Brighton Bomb was a turning point - Magee
Former republican prisoner Pat Magee, in an interview with The Sunday Business Post, has spoken publicly about the bombing of the Tory Party's 1984 annual conference in Brighton and of his support for the peace process.
``In lieu of the capacity to wipe out the IRA, the long-term strategy was to depict us as criminals while containing the war within the North,'' he told the Post's Tom McGurk. ``As long as the war was kept in that context, they could sustain the years of attrition. But in the early 1980s we succeeded in destroying both strategies. The hunger strike destroyed the notion of criminalisation and the Brighton bombing destroyed the notion of containment.
``I regret the deaths at Brighton,'' said Magee. ``I deeply regret that anybody had to lose their lives, but at the time did the Tory ruling class expect to remain immune from what their frontline troops were doing to us? From the mid-1970s on, the two principal considerations for the British in dealing with the IRA were criminalisation and containment.

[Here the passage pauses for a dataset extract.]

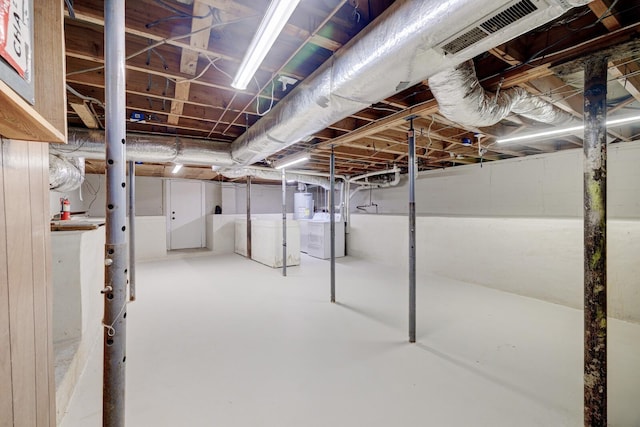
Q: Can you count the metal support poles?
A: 7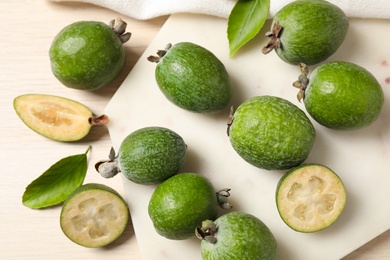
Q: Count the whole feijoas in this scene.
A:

``Until Brighton we were not being taken seriously by the British political establishment, we were trapped in the acceptable level of violence strategy and it's important to remember that the only way we could have lost this war was to be trapped in indefinitely fighting it.''
``After Brighton, anything was possible and the British for the first time began to look very differently at us; even the IRA itself, I believe, began to fully accept the priority of the campaign in England.''
When asked about the reported anger of Norman Tebbit's wife, permanently paralysed in the explosion, Magee said: ``Mrs Tebbit is entitled to her anger. But on a wider scale I must ask were the Tory classes in Britain completely oblivious to what they were inflicting on our communities? Did they never think that one day their turn might come?''
Reflecting on the republican struggle and the developing peace process, Pat Magee said: ``The last 30 years has been a process where we gained or garnered political strength. In fact, the military campaign facilitated that development. The hunger strike accelerated our political nexus; it began all this. It showed people how much could be achieved politically. Of course at the time we had the ballot box and armalite strategy, the halfway house so to speak, but that too was a transitional phase. If you look at Irish history, particularly the republican story, what defeated us in the past was lack of unity, especially between the soldiers and the politicians.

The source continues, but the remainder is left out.